• **About this exercise**
The entries are to be duplicated exactly, though any picture in them must be omitted.

• **Given information**
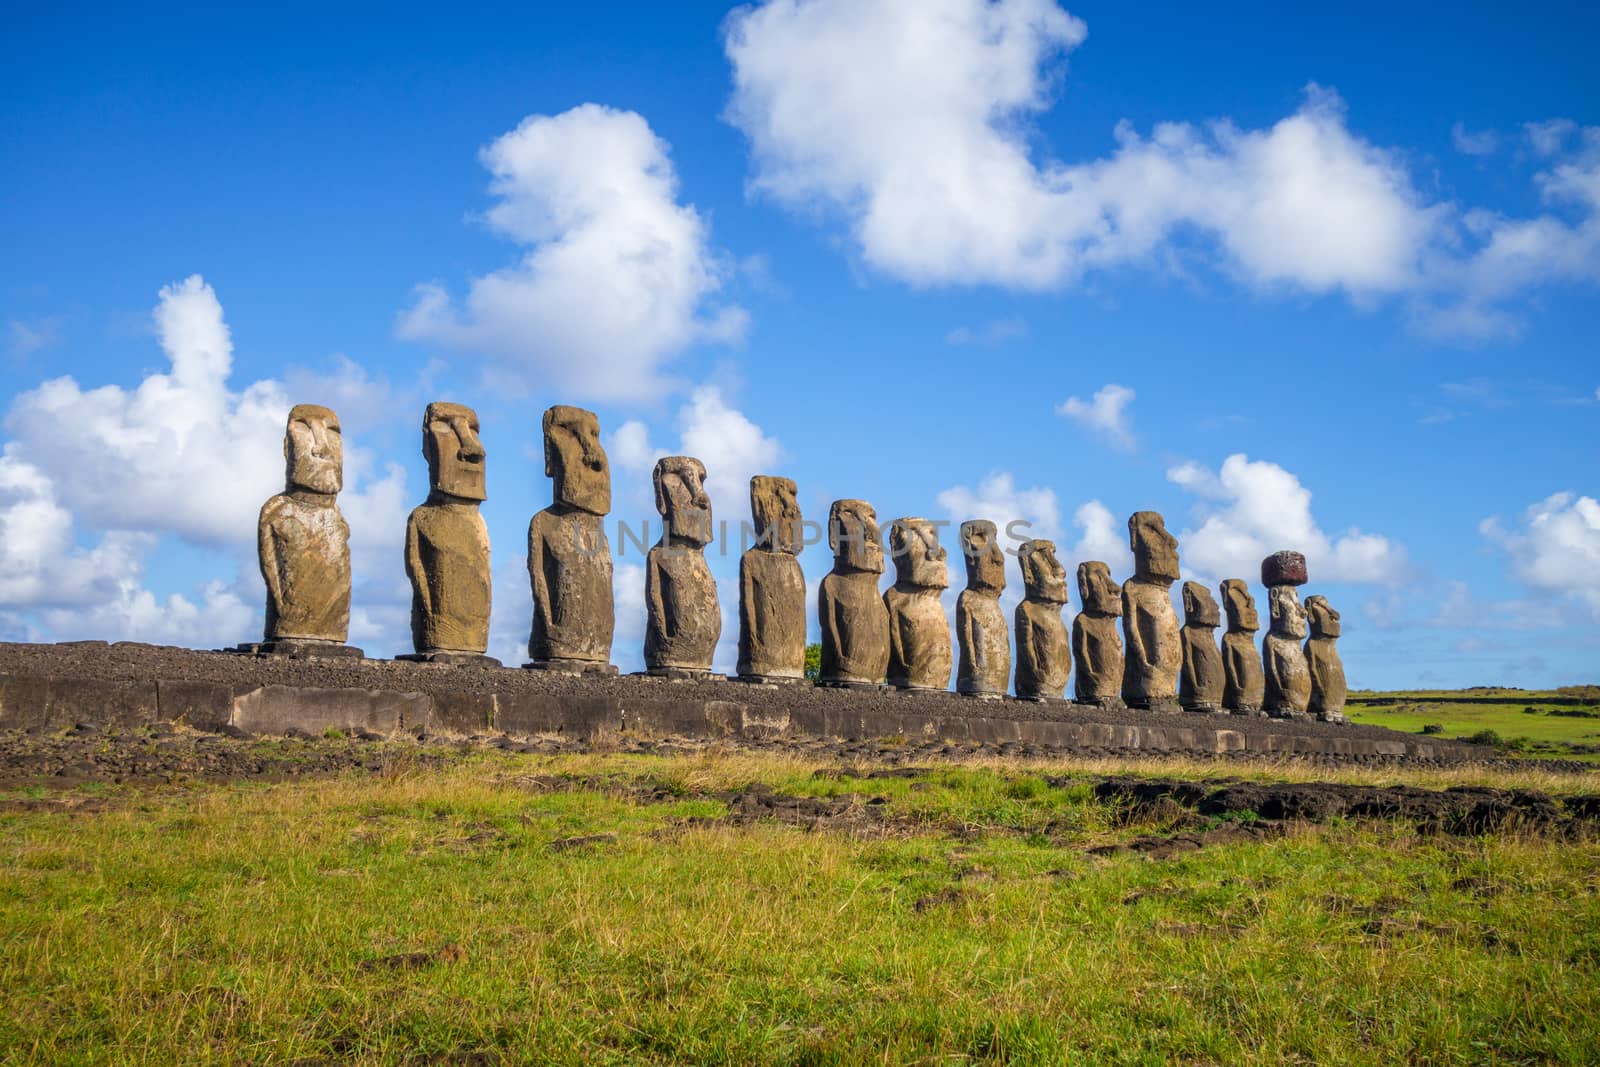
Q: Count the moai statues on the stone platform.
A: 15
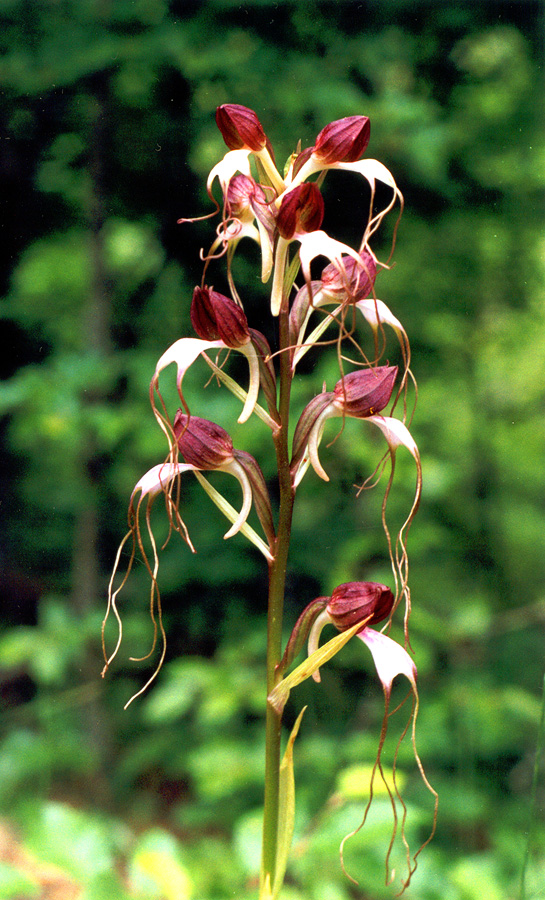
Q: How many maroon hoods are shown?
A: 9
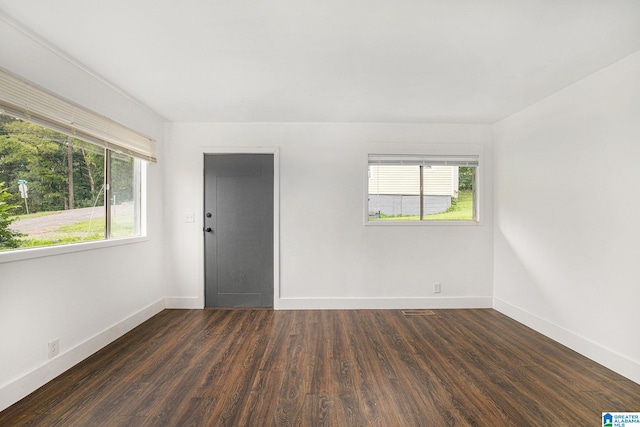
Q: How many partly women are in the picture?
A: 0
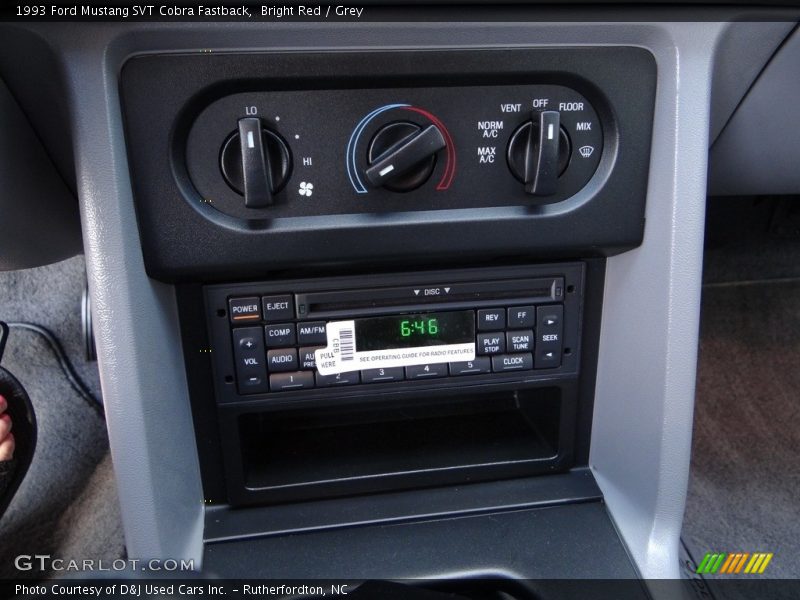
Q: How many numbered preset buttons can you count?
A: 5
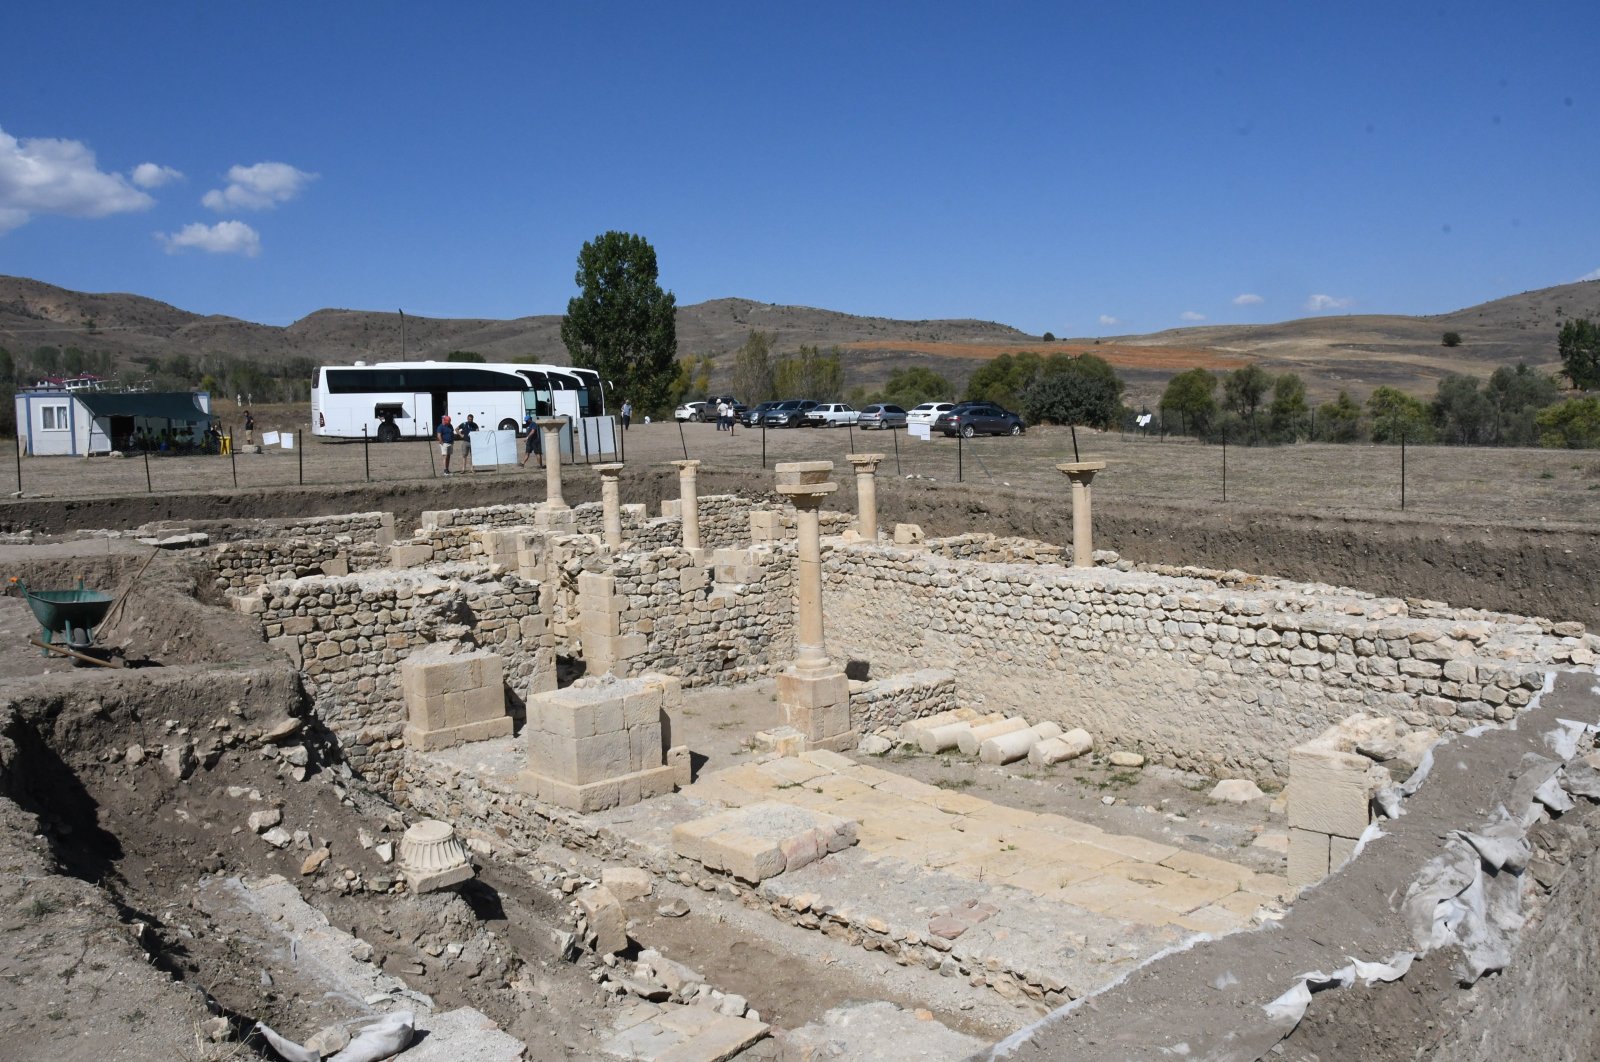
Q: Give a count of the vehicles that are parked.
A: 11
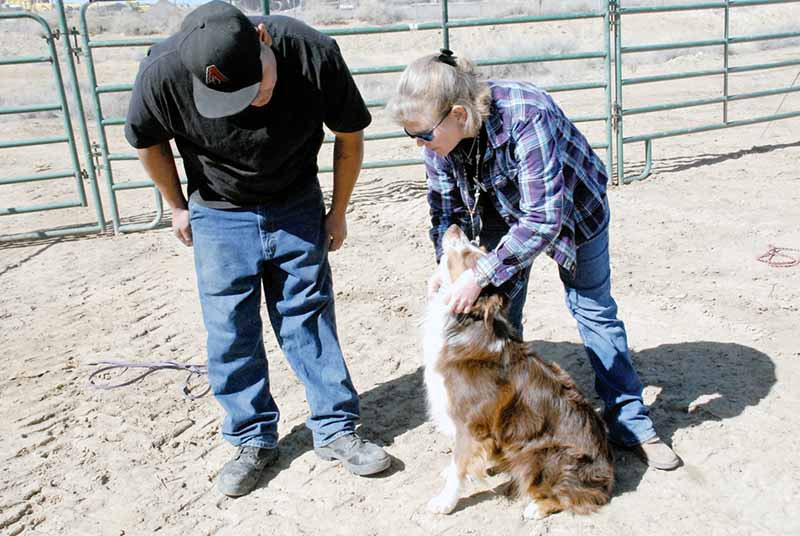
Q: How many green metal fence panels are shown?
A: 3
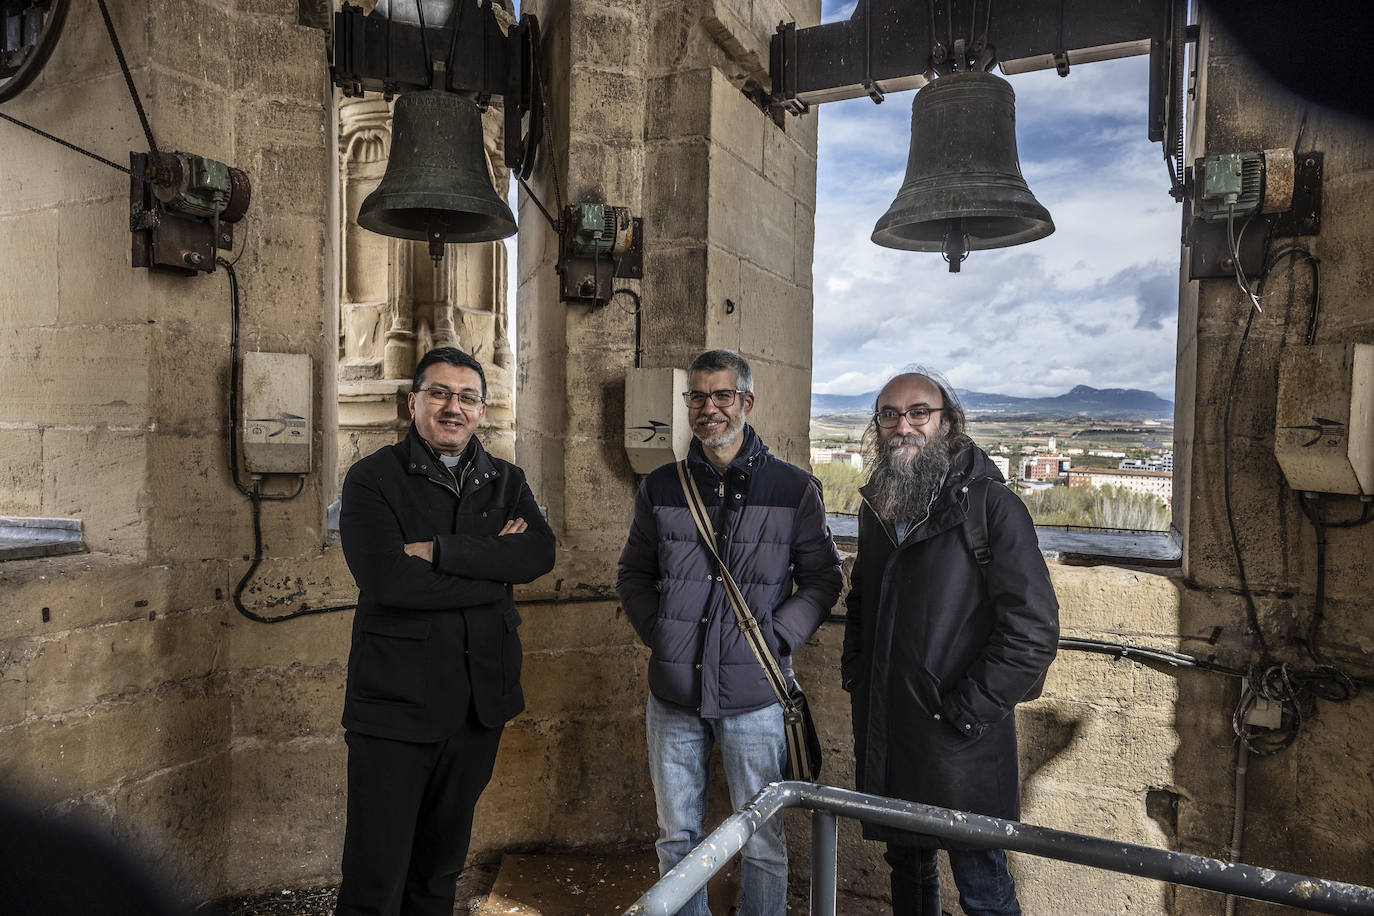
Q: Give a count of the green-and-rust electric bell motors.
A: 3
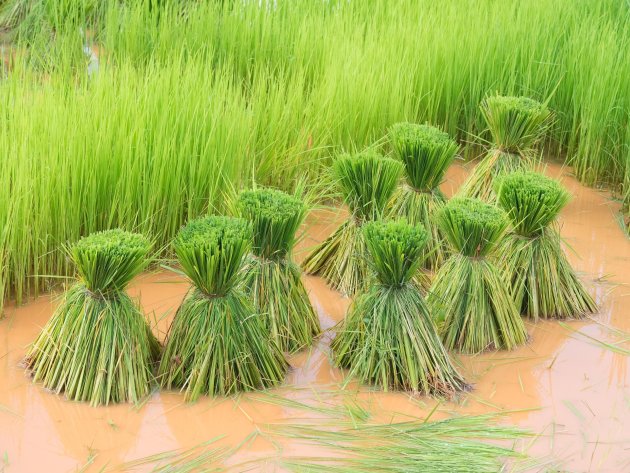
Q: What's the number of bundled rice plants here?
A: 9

• **Reply to the task**
Q: Count the moai statues on the stone platform.
A: 15
Q: How many maroon hoods are shown?
A: 9
Q: How many partly women are in the picture?
A: 0
Q: How many numbered preset buttons can you count?
A: 5
Q: Give a count of the vehicles that are parked.
A: 11
Q: How many green metal fence panels are shown?
A: 3
Q: Give a count of the green-and-rust electric bell motors.
A: 3
Q: What's the number of bundled rice plants here?
A: 9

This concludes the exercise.